Free document hosting provided by Read the Docs.


Cascading Multi-Clause Queries

Author:Shane R. Spencer <shane@bogomip.com>
Date:Sun Oct 20 01:14:35 UTC 2013

Preface

In MongoDB multi-clause queries are done by way of the $or logical query operator.

Cascading refers to the application level preference of a multi-clause query so that certain index regions and table scans are processed in a specific order. Furthermore, the application can choose to use the cursor.limit() method that allows multi-clause queries to exit early without processing all the clauses if the limit is reached. What a wonderful optimization for large data sets.

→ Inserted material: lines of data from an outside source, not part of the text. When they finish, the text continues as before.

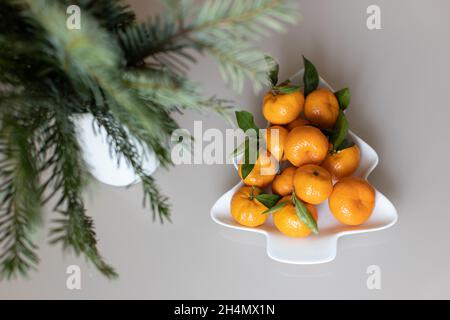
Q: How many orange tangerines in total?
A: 12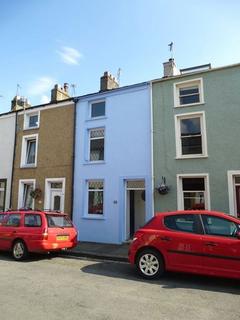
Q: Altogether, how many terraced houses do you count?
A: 4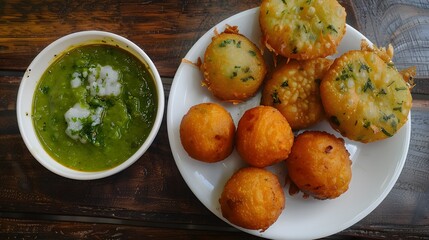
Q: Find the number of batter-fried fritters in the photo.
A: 8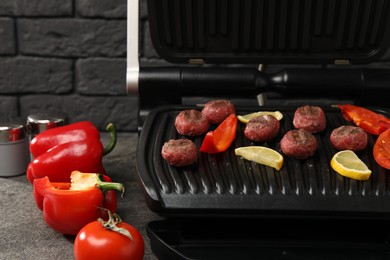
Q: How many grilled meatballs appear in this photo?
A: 7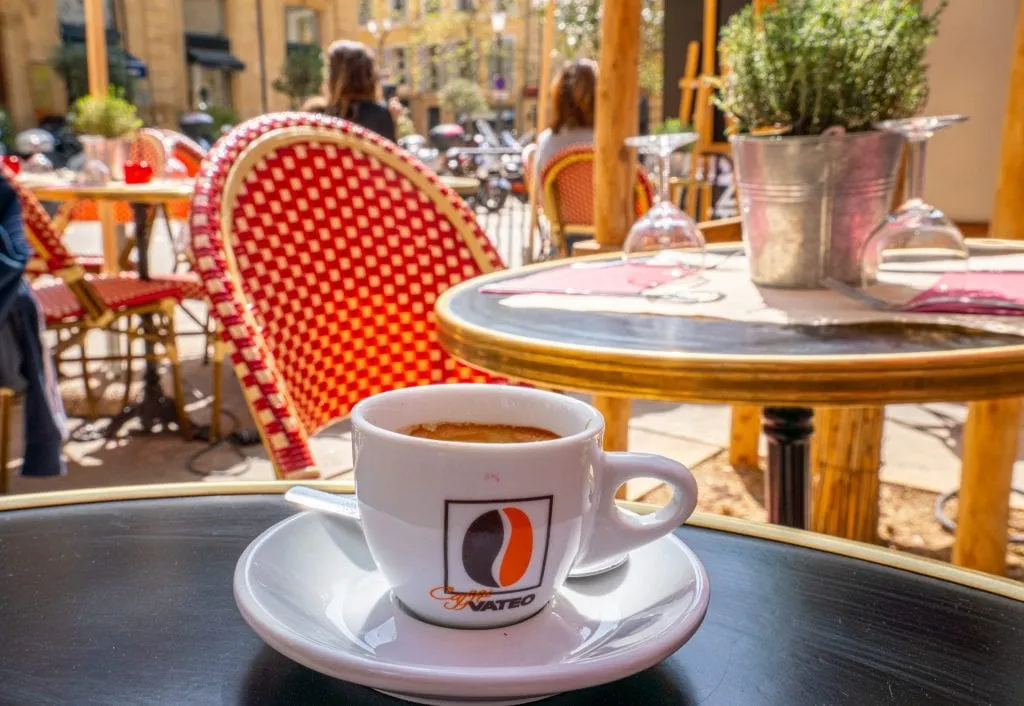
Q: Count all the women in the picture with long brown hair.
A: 2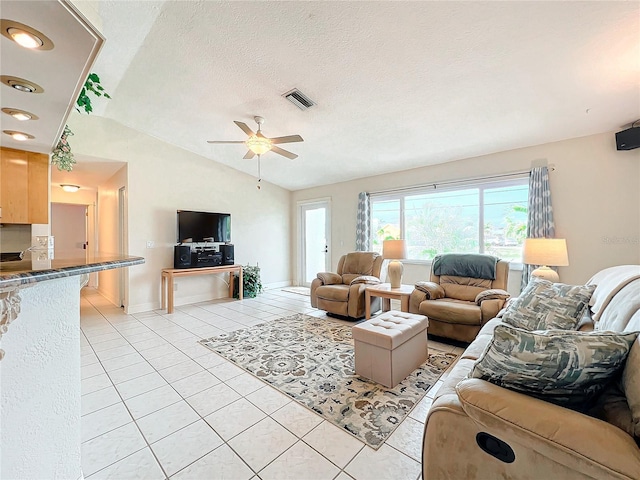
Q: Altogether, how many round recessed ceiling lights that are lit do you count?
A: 3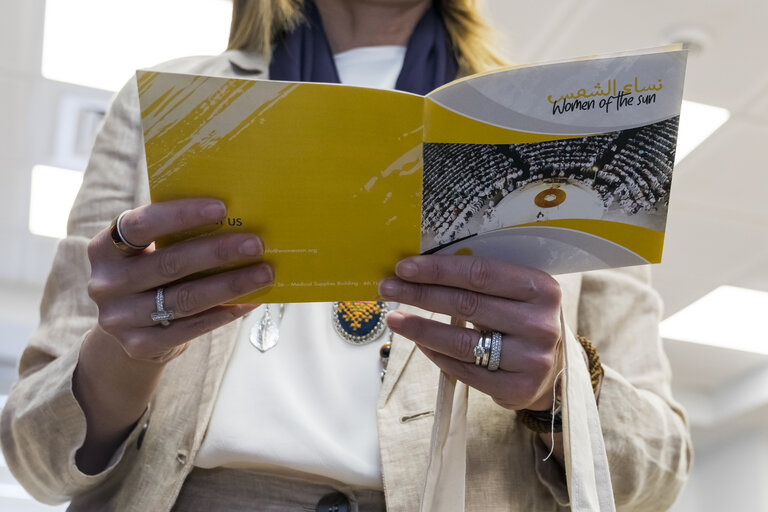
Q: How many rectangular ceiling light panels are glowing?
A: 4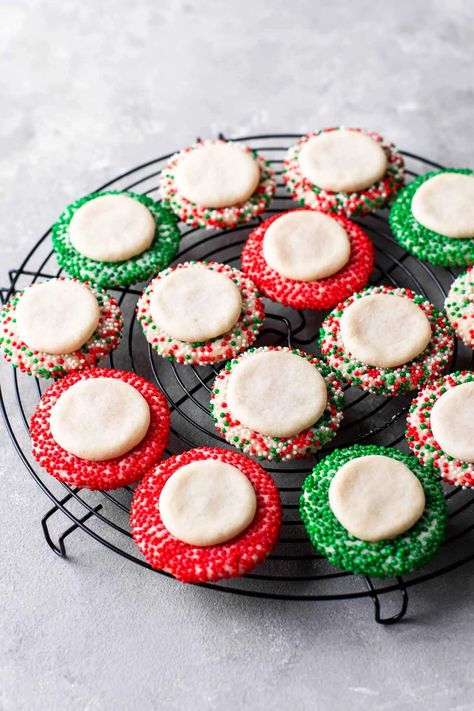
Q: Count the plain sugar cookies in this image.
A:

Here is a 2 clause query from the official MongoDB documentation where price is part of the first query clause and sale is part of the second while qty further filters the results of each:

db.inventory.find({
    "$or": [{
        price: 1.99
    }, {
        sale: true
    }],
    qty: {
        "$in": [20,
            50
        ]
    }
});

Simply put... if there are 100 inventory items with a price of 1.99 that match the qty filter and we limit the overall query to 100 documents then the price clause will completely satisfy the query and any further query processing will be ignored. This is a good example of how cascading is being put to use by returning documents in clause processed order.

Summary

I inadvertently found out about multi-clause queries while examining a well crafted query that I was feeling incredibly hopeful about. For this query I was looking to create a single stream of documents by querying different values of a location field and I ended up using $or to see how it would react. The goal for me was to first query documents with a specific location and then all the surrounding cities in an order I had determined before making the query.

To take advantage of this I knew I would need to feed the query an ordered set of locations which I would pregenerate based on my own algorithms based on the application users preferences.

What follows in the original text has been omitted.